-- Task --
All that is needed is each line of the entries holding the word "green", copied as it stands.

-- Data records --
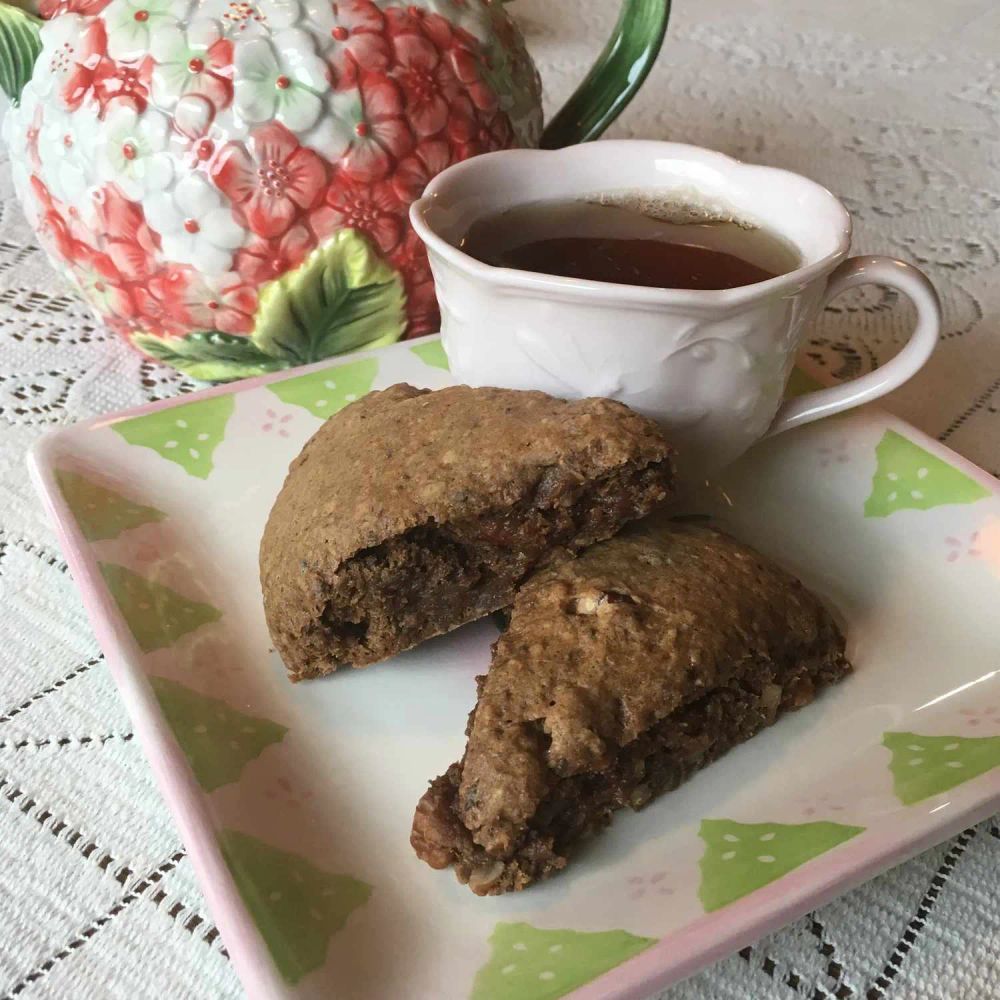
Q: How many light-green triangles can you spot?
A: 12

--

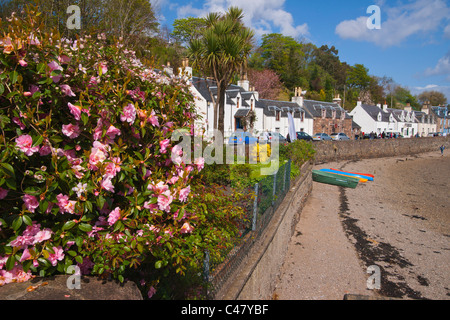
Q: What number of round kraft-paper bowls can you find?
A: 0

* * *

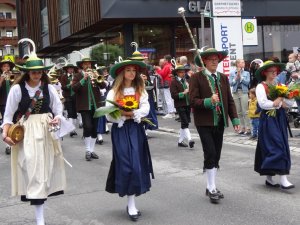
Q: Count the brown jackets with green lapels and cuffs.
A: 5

-- Answer space --
Q: How many light-green triangles can you spot?
Q: Count the brown jackets with green lapels and cuffs.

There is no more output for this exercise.